# Introduction to Client File Store (CFS) - Python

In [None]:
import requests, json, time, getopt, sys
import pandas as pd

### Set Valid Credentials 

Valid RDP credentials are required to proceed:
* USERNAME
* PASSWORD
* CLIENTID

To read one's valid credentials from a file (that can be shared by many code examples), leave below code as is.

To provide credentials in place:
* replace the commented credentials with one's valid assigned credentials
* comment the read from file step readCredsFromFile

In [None]:
USERNAME = "VALIDUSER"
PASSWORD = "VALIDPASSWORD"
CLIENT_ID = "SELFGENERATEDCLIENTID"

def readCredsFromFile(filePathName):
### Read valid credentials from file
    global USERNAME, PASSWORD, CLIENT_ID
    credFile = open(filePathName,"r")    # one per line
                                                #--- RDP MACHINE ID---
                                                #--- LONG PASSWORD---
                                                #--- GENERATED CLIENT ID---

    USERNAME = credFile.readline().rstrip('\n')
    PASSWORD = credFile.readline().rstrip('\n')
    CLIENT_ID = credFile.readline().rstrip('\n')

    credFile.close()

readCredsFromFile("..\creds\credFileHuman.txt")

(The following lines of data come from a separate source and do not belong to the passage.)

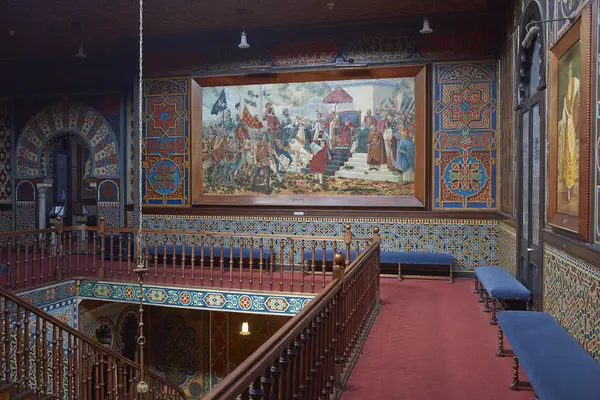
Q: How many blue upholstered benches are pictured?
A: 4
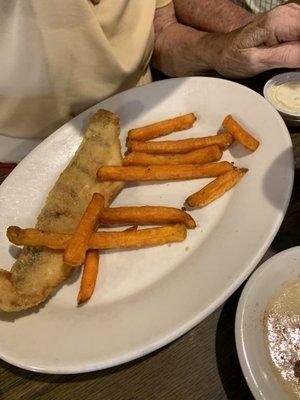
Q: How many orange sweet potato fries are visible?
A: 10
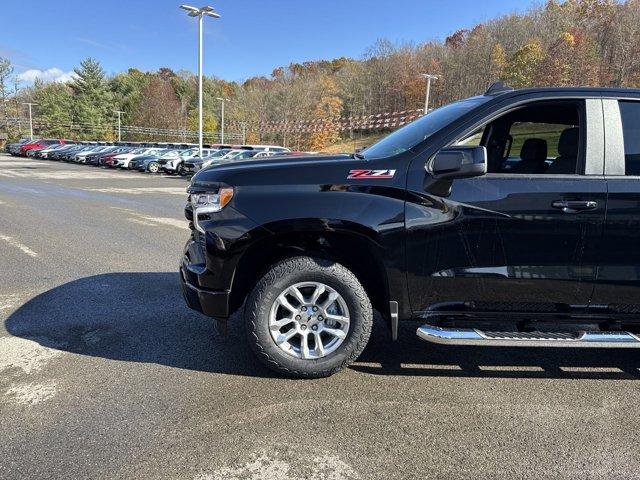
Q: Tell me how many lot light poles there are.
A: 5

# Uncomment - to make sure that creds are either set in code or read in correctly
#print("USERNAME="+str(USERNAME))
#print("PASSWORD="+str(PASSWORD))
#print("CLIENT_ID="+str(CLIENT_ID))

### Set Application Constants

In [None]:
# Set Application Constants
RDP_AUTH_VERSION = "/v1"
RDP_CFS_VERSION = "/v1"
RDP_BASE_URL = "https://api.refinitiv.com"
CATEGORY_URL = "/auth/oauth2"
ENDPOINT_URL = "/token"
CLIENT_SECRET = ""
TOKEN_FILE = "token.txt"
SCOPE = "trapi"

### Define Token Handling and Obtain a Valid Token

Having a valid token is a pre-requisite to requesting of any RDP content, and will be passed into the next steps.

In [None]:
TOKEN_ENDPOINT = RDP_BASE_URL + CATEGORY_URL + RDP_AUTH_VERSION + ENDPOINT_URL

def _requestNewToken(refreshToken):
    if refreshToken is None:
        tData = {
            "username": USERNAME,
            "password": PASSWORD,
            "grant_type": "password",
            "scope": SCOPE,
            "takeExclusiveSignOnControl": "true"
        };
    else:
        tData = {
            "refresh_token": refreshToken,
            "grant_type": "refresh_token",
        };

    # Make a REST call to get latest access token
    response = requests.post(
        TOKEN_ENDPOINT,
        headers = {
            "Accept": "application/json"
        },
        data = tData,
        auth = (
            CLIENT_ID,
            CLIENT_SECRET
        )
    )
    
    if response.status_code != 200:
        raise Exception("Failed to get access token {0} - {1}".format(response.status_code, response.text));

    # Return the new token
    return json.loads(response.text);

def saveToken(tknObject):
    tf = open(TOKEN_FILE, "w+");
    print("Saving the new token");
    # Append the expiry time to token
    tknObject["expiry_tm"] = time.time() + int(tknObject["expires_in"]) - 10;
    # Store it in the file
    json.dump(tknObject, tf, indent=4)
    
def getToken():
    try:
        print("Reading the token from: " + TOKEN_FILE);
        # Read the token from a file
        tf = open(TOKEN_FILE, "r+")
        tknObject = json.load(tf);

        # Is access token valid
        if tknObject["expiry_tm"] > time.time():
            # return access token
            return tknObject["access_token"];

        print("Token expired, refreshing a new one...");
        tf.close();
        # Get a new token from refresh token
        tknObject = _requestNewToken(tknObject["refresh_token"]);

    except Exception as exp:
        print("Caught exception: " + str(exp))
        print("Getting a new token using Password Grant...");
        tknObject = _requestNewToken(None);

    # Persist this token for future queries
    saveToken(tknObject)
    print("Token is: " + tknObject["access_token"])
    # Return access token
    return tknObject["access_token"];

accessToken = getToken();
print("Have token now");

### Select CFS Bucket to Test with

In [None]:
# RDP_CFS_BUCKET = "ESG"
RDP_CFS_BUCKET = input()
print('RDP_CFS_BUCKET=' + RDP_CFS_BUCKET)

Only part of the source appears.